Si le jeu n'a pas pu départager les deux équipes et si on accepte qu'il n'y a pas d'autres alternatives que d'en arriver aux tirs aux but, qui effectivement sont représentatifs de la réalité de notre jeu pour accéder à la victoire ; pourquoi alors ne pas confier la responsabilité de cet exercice à celui qui en a la charge durant le match. Le défi entre buteurs existe déjà durant le match, on serait alors dans une logique de continuité entre experts.

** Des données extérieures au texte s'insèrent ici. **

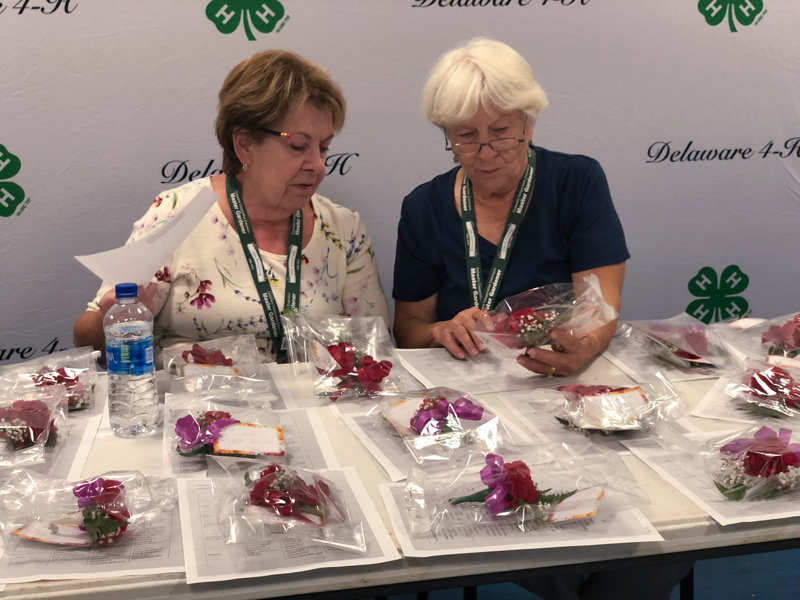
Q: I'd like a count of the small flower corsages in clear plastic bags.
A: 15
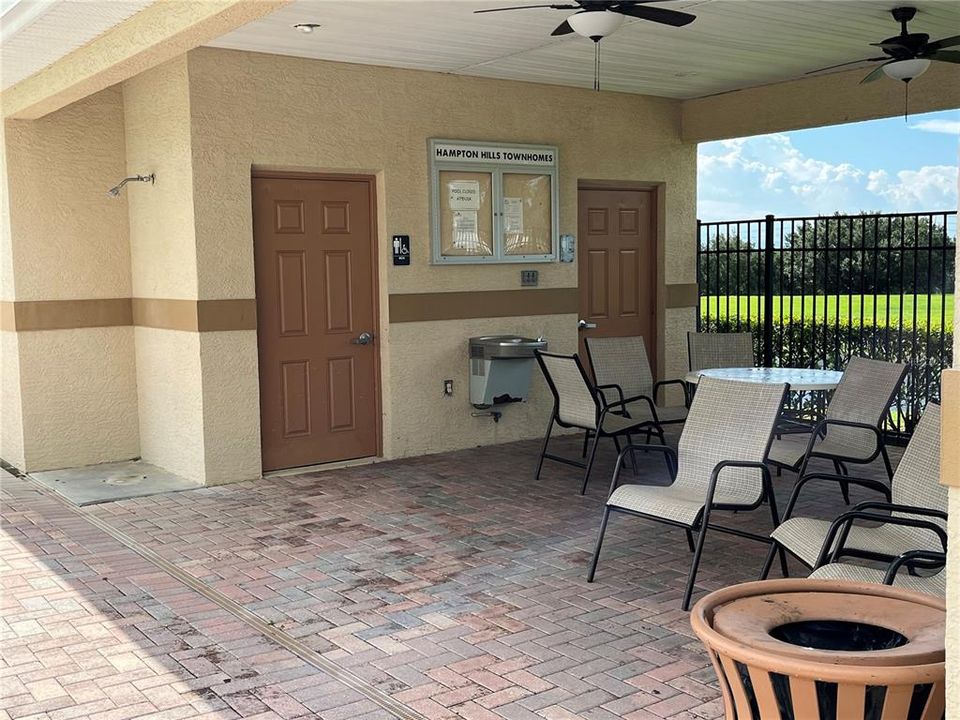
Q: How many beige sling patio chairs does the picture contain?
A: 7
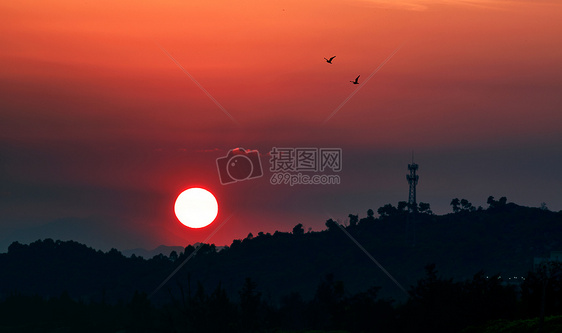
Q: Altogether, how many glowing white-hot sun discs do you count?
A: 1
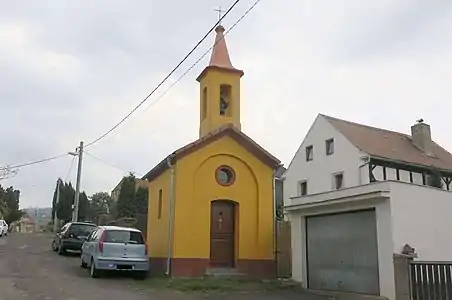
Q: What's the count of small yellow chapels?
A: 1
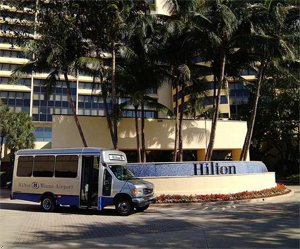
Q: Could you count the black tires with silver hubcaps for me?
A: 2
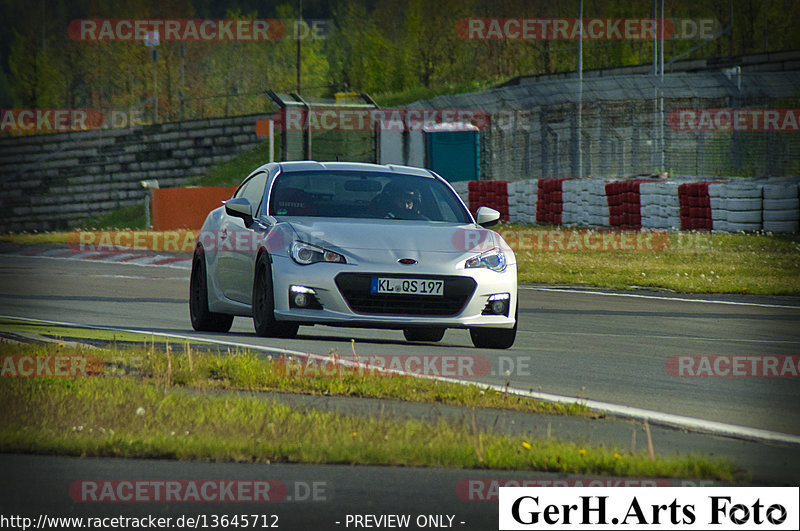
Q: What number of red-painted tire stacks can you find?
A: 4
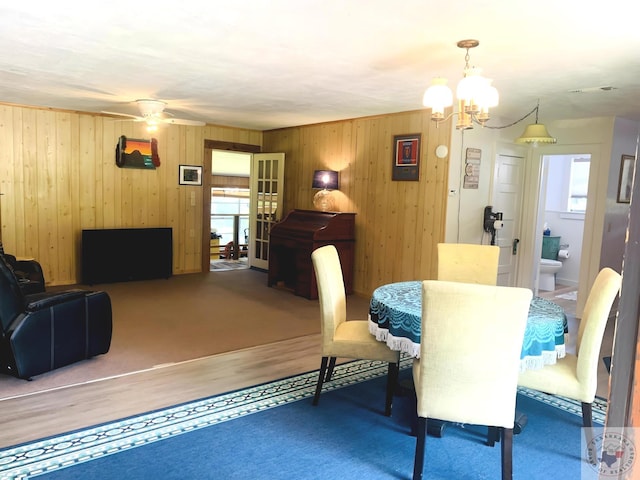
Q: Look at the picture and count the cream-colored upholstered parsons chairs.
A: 4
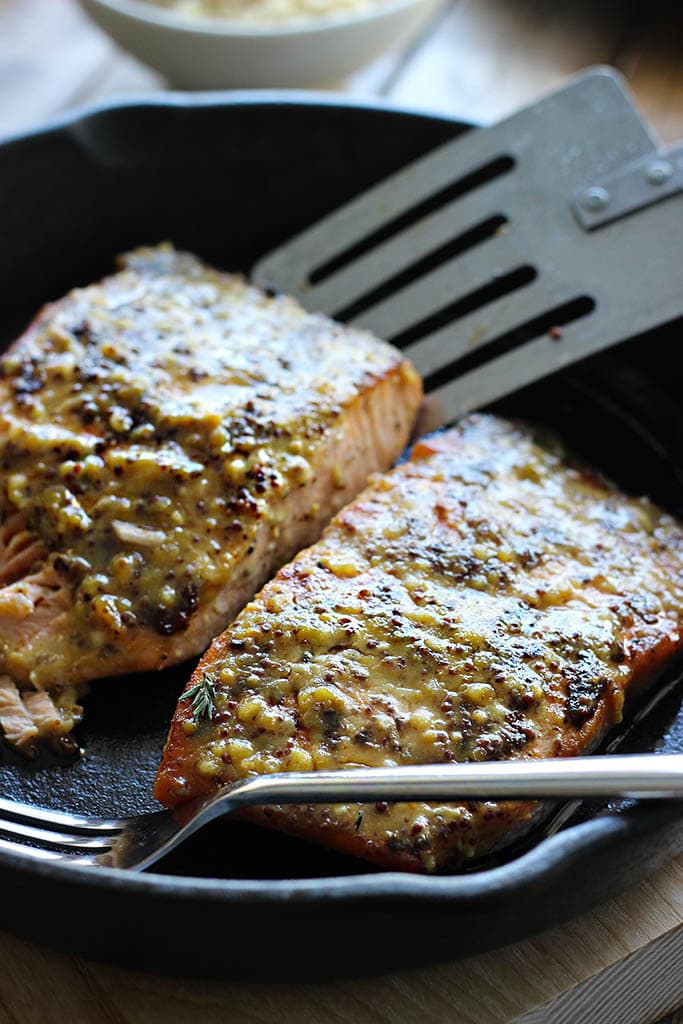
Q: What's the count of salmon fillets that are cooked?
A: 2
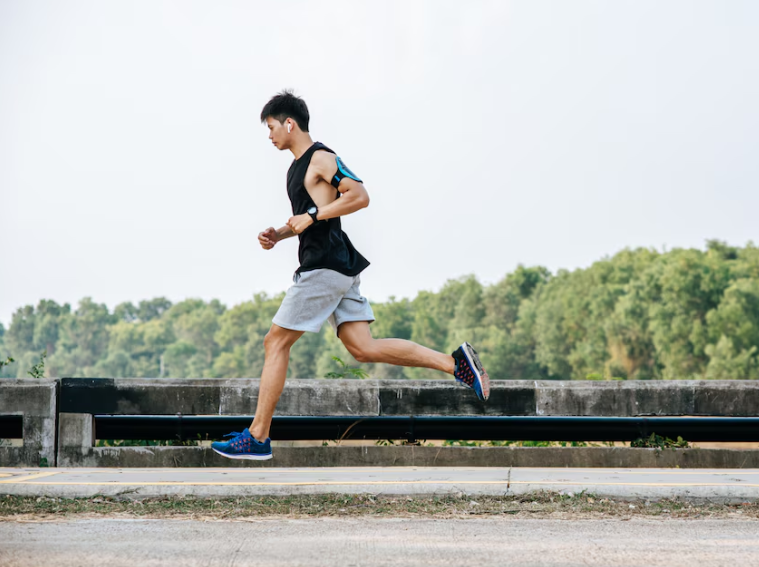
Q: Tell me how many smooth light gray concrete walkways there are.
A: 1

La concurrence entre buteurs est une réalité dans chaque compétition puisque un classement met en valeur les performances des uns et des autres. Les exigences de travail pour devenir un bon buteur sont importantes, ce n'est pas par hasard que toutes les équipes se dotent d'un entraîneur spécialiste. Les buteurs sont préparés psychologiquement pour faire face à la pression particulière que génèrent les situations de coups de pied placés. Ils sont conscients de l'importance de leur rôle auprès de leurs partenaires dans la performance finale de leur équipe. Ce n'est pas le cas pour les joueurs choisis pour répondre occasionnellement à ce type de contexte rarissime.

Ce n'est donc pas par hasard que les meilleurs sont appelés à buter en premier et ce qui est gênant, c'est qu'au fur et à mesure des passages, on peut noter (plus le nombre de joueurs appelés est important), le manque croissant et progressif des habiletés et des compétences des buteurs successifs. A ce moment crucial, le hasard, traduit en terme de chance ou malchance, devient décideur de la victoire. C'est donc par défaut que le résultat final s'impose. Irrationnel et injuste sont les mots qui me viennent à l'esprit pour qualifier cette forme réglementaire pour désigner un vainqueur. Ceci est vrai quel que soit le niveau de compétition, mais c'est d'autant plus aberrant quand cela donne le droit d'accéder à la finale de la coupe d'Europe. En continuant le duel déjà engagé entre les buteurs dans le match, on placerait le résultat sur une réelle équité dans la cadre contextuel qui serait le plus près possible de la logique et de la spécificité de notre jeu.

La formule actuelle peut légitimement entraîné un sentiment de frustration pour les vaincus, même si l'on peut accepter que Les Tigres de Leicester méritaient sur l'ensemble du match de gagner, et il est plutôt cocasse que ce soit l'un des meilleurs joueur de Cardiff , qui par son insuffisante habileté comme buteur, leur permit d'aller rencontrer les irlandais du Leinster en finale.

En prenant en compte ces anomalies, il suffirait que chaque équipe désigne son champion et de définir de nouvelles modalités d'exécution qui soient équitables pour l'un et l'autre. Cela éviterait d'en arriver à entrer dans la tricherie bien organisée, celle qui a permis à Dupuy un retour sur le terrain et de réussir un coup de pied qui n'est plus à considérer comme insignifiant dans le duel particulièrement équilibré qui s'ensuivit.

Je suis bien conscient que cette formule n'est pas la panacée. Je préférerai une solution plus ludique et plus représentative de la spécificité du rugby. Un 7 contre 7 avec mort subite permettrait de conserver l'incertitude que procure,de part l'opposition, le jeu des deux antagonistes, et non, comme c'est le cas pour les tirs aux buts, dans un contexte standardisé avec des conditions forcément "arrêtées" de moindre incertitude qui favorisent une gestuelle automatisé.